You do not need any soap or cleanser to clean the baby’s face.
Baby Bath Procedure – Steps to Follow to Make Baby Bathing Easy
Here is how to bath a baby correctly:
- Fill the tub with a few inches of lukewarm water. If you have a thermometer, you can check to make sure that the water is between 90 and 100 degrees Fahrenheit. Check the temperature against the inner side of your wrist.
- Support your baby’s head and neck and gently place her in the tub. Continue to support her with one arm.
- Use the cotton pads to clean your baby’s eyes. Soften them in water and gently wipe outward. Use one pad for only one eye. Use the soft sponge to clean her mouth, nose, face, neck, and ears.
- Use a gentle cleanser made for babies and gently clean the rest of the body with the sponge.
- Wash the diaper area last from front to back. Do not pull the foreskin back in case your boy is uncircumcised.
- All babies enjoy being in the water. Make sure that you keep pouring water over her body to ensure that she stays warm.
- Remove your baby gently from the tub while supporting her head and neck and quickly wrap her in a towel.
- Use a soft towel to clean your baby’s skin thoroughly. Don’t forget to clean in all the creases and always pat dry.
- Use a baby moisturiser to lock in moisture. Your baby’s skin is delicate and prone to drying out.

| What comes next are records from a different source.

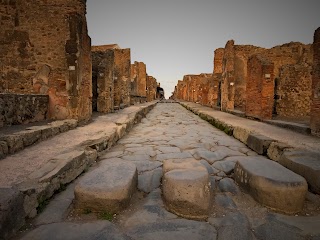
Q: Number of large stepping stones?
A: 3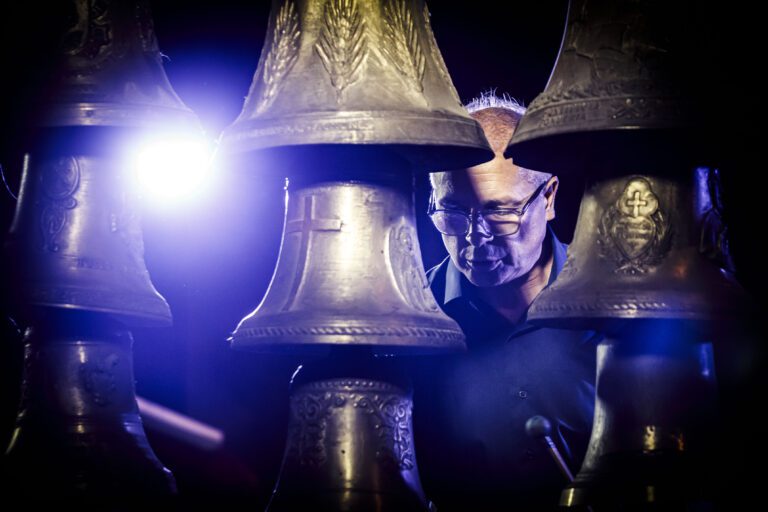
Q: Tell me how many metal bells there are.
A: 9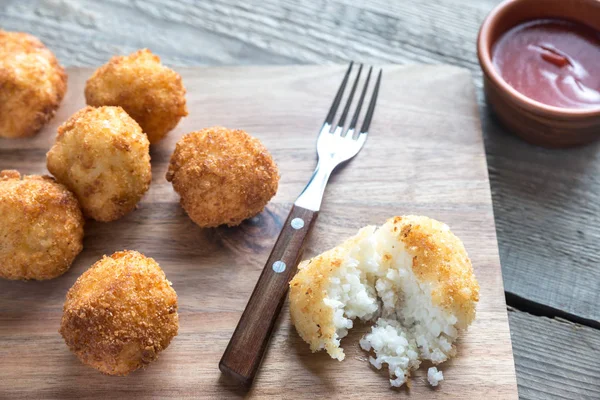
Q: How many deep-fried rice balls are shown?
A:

Precautions to Take for Safe Baby Bathing
- Do not leave your baby unattended in the water even for a second. If you must answer something urgently, remove your baby from the water and take her with you.
- Do not keep the water running while your baby is in the tub. Temperature changes can be sudden and unexpected.
- Reduce the temperature settings on your water heater to less than 120 degrees Fahrenheit.
Some Important Baby Bathing Tips
- Your baby will most likely fall asleep after a warm bath. Make sure that you keep this in mind when you schedule her bath time.
- Clean only what you can see; do not try to clean the ear canal or inside the nose.
- Place a non-skid mat in the area where you will be bathing your baby. This will prevent any accidents.
- Never leave your baby unattended in the water.
It is vital to understand the needs of your baby before giving her a bath. We recommend specially-designed baby hygiene products when bathing a baby. It is crucial to keep an eye out for lesions, blister or rashes when grooming your child, if you notice any, consult a specialist as soon as you can. Try organic baby soaps and shampoos while bathing and organic moisturisers and wipes for general use.